FAA Blocks 5G Deployments Over Safety Concerns Despite No Actual Evidence Of Harm

A few weeks back, both Verizon and AT&T announced they'd be pausing some aspects of their 5G deployments over FAA concerns that those deployments would create significant safety hazards. The problem: there's absolutely no evidence that those safety concerns are legitimate.
The FAA and airline industry claim that use of the 3.7 to 3.98 GHz "C-Band" spectrum to deploy 5G wireless creates interference for avionics equipment (specifically radio altimeters). But the FCC has closely examined the claims and found no evidence of actual harm anywhere in the world, where more than 40 countries have deployed C-band spectrum for 5G use. Just to be sure, the FCC set aside a 220 MHz guard band that will remain unused as a sort of buffer to prevent this theoretical interference (double the amount Boeing requested).
None of this was enough for the FAA. That's of major annoyance to AT&T and Verizon, which paid $45.45 billion and $23.41 billion respectively earlier this year for C-band spectrum, and have been widely and justifiably critcized for underwhelming 5G network performance and availability so far. Consumer advocates and policy experts like Harold Feld are also confused as to why the FAA continues to block deployment in these bands despite no evidence of actual harm:
"...the technical evidence on which the FAA bases its interference concerns have a lot of problems - not least of which that about 40 other countries operate similar 5G deployments in the same C-Band without any interference showing up. Either physics works differently in the U.S., or the report at the center of this controversy needs to explain why this hasn't shown up in any other country where deployments are either authorized or have already taken place."
Not only did the FAA block the deployment of 5G in the C-band based on what appears to be nonexistent evidence of harm, Feld suggests that while the FAA has been leaking their concerns to the Wall Street Journal, they've simultaneously refused to hand over needed data to the FCC (you know, the agency that actually has expertise in wireless spectrum deployment and use).

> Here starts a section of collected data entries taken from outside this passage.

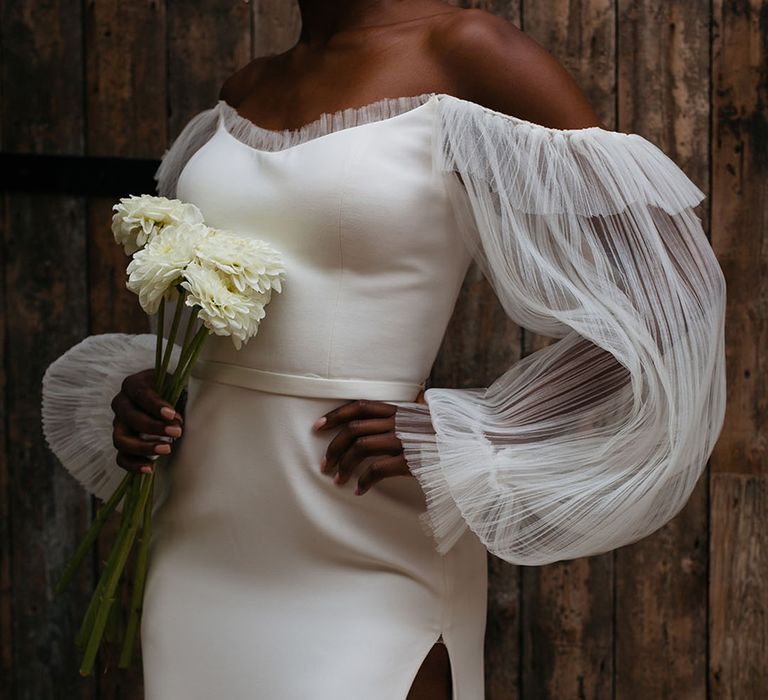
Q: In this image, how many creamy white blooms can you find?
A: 4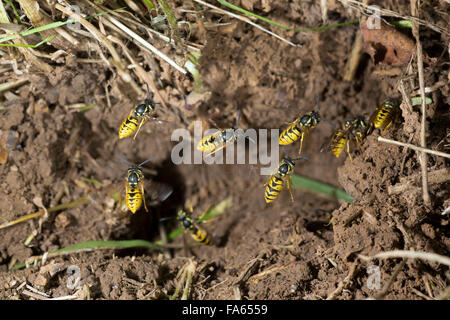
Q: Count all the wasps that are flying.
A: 6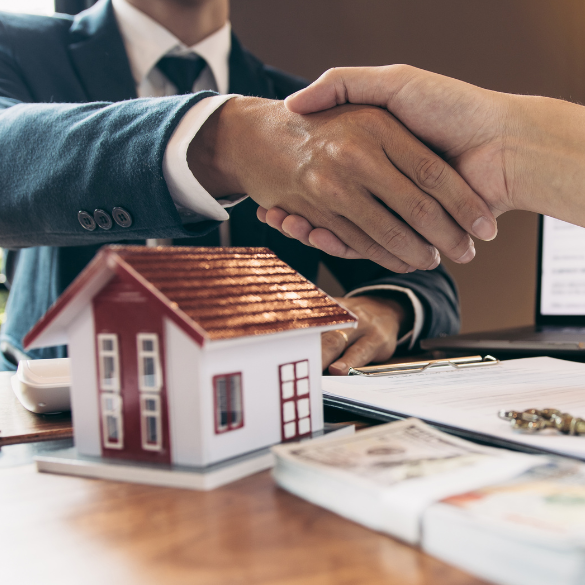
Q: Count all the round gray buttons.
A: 3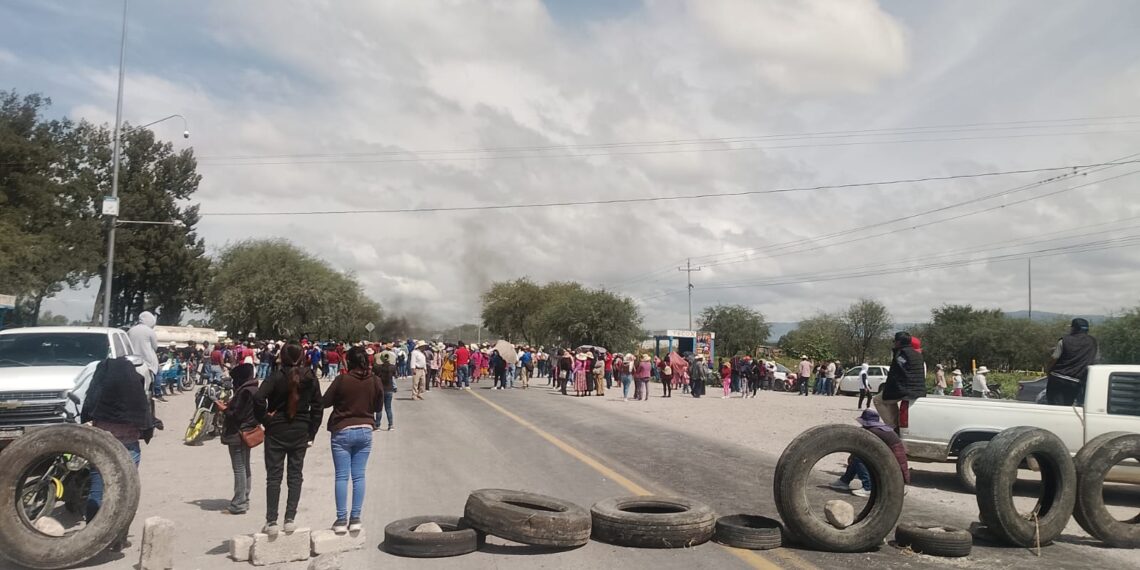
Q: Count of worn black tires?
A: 9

As Jon Brodkin at Ars Technica notes, the FAA's own November 2 bulletin (pdf) states there's no "proven reports of harmful interference" with C-Band 5G deployments anywhere in the world. As Feld notes, the entire fracas (which began during the Trump era and continues until now) should be remedied once the FCC is finally fully staffed:
"If nothing else, this exercise should make it abundantly clear why the Senate needs to confirm Davison, Rosenworcel and Sohn as quickly as possible. We cannot have spectrum disputes between agency fought out in the press in ways that destabilize confidence in the safety of air travel. Federal policy at this level is not a game of chicken, and cannot be fought out like this in the press. We need the key agencies here at full strength and able to resolve the systemic problem - not just the existing problem."
In the interim, the dumb squabble will just contribute to the existing din of gibberish about how 5G is a health and safety hazard. Evidence of most of these claims remains entirely optional.